There is one thing that I think we all agree on whether you are #droptheplus or #keeptheplus, we are all itching for the plus size fashion market to merge more and indeed be comparable to straight size.
We always talk about how we want more choice. We want better options and different fabrics. We want trends and we want them now, but we also want really great wardrobe staples. There’s a lot of chat about what we would’ve bought if it had been made available in the range of sizes needed and sometimes I’m one of those women too.
But I’ve also seen a lot of talk about price and cost and this and that being too expensive or X brand offering product much cheaper.
This ladies, this price differentiation between brands is NOT BAD. This is good, in fact it’s amazing because this is the true indicator that we are beginning to get a competitive fashion market in plus.
For far too long everyone was pushing basically identical product at identical price points. And while it is partially their fault it is ours too. We got used to it. We got used to cheap, fast fashion and while our choices are growing it is, especially in size 24+ still limited.
But that gave us a sense of entitlement. That all brands should be catering to us and what we were either use to paying or could currently afford.
But that doesn’t push our industry forward at all.
Over the past 2 years lots of brands have entered the plus arena and certain brands have upped their price or entered with higher price points while others have plummeted theirs or charge considerably less. And that’s okay. Because that’s retail.
You can’t necessarily always afford the things you want. And that doesn’t mean one brand is wrong for charging more than another.
If we look at the straight size market the high street has all kinds of price points, from value retailers with lower end price points to the high end high street retailers like Karen Millen or Whistles and Reiss; then you have your middle market of Topshop and River Island. All of this creates a healthy mix of affordable, aspirational and something in between. It offers choice to millions of women and sure it’s frustrating if you can’t have something – that’s just human nature but that doesn’t mean that the companies deserve load of social abuse about price points either.
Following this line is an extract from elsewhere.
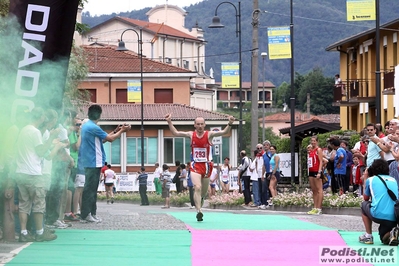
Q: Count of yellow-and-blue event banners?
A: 4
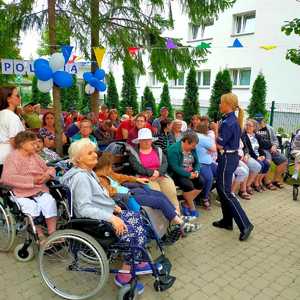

Having a healthy competitive market means you can choose how to shop too. Even though now I have less disposable income I’d rather save and spend more money on fewer better quality items than buy lots of inexpensive pieces (although I will still pick up the odd bit) and that’s my perogative.
That’s what modern day fashion is about. Choice, expression, mixing and matching and putting your own twist on things.
If you can only afford or want to shop with the best bargains that’s fine – in fact celebrate the fact that we have a diversified enough market where that is an option but so to those that want to invest a little more… go right ahead.
We need to have all kinds of brands, qualities and price points to keep pushing our market forward and that’s just a fact.